§ Task description
Make a verbatim copy of the entries below; pictures stay out.
(Beginning of Data for the task)
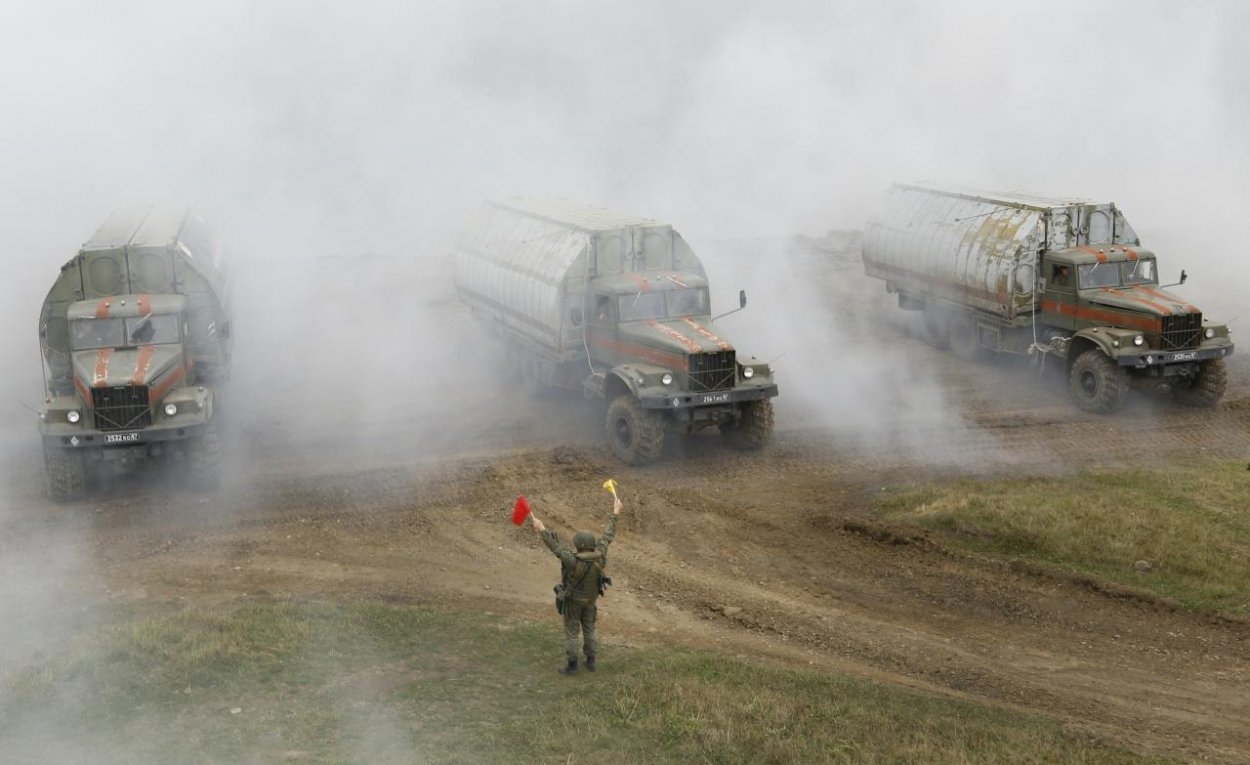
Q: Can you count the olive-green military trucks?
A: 3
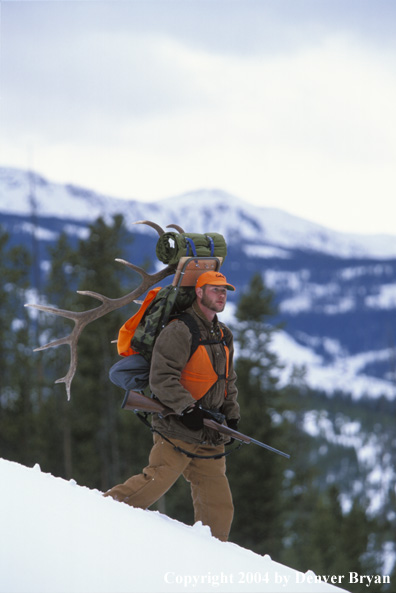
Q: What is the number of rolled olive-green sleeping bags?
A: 1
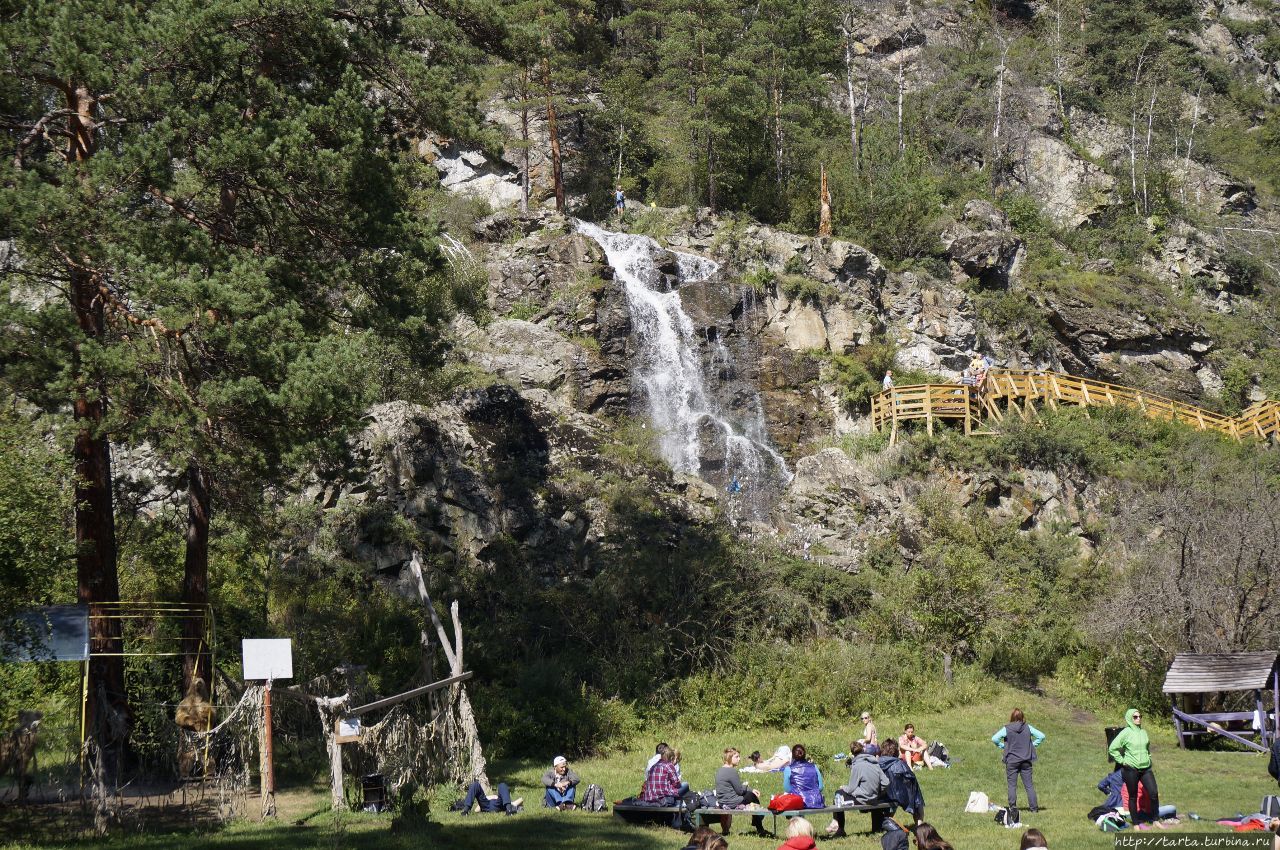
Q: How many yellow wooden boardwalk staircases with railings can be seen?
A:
(End of Data for the task)
§ Answer area
Q: Can you count the olive-green military trucks?
A: 3
Q: What is the number of rolled olive-green sleeping bags?
A: 1
Q: How many yellow wooden boardwalk staircases with railings can be seen?
A:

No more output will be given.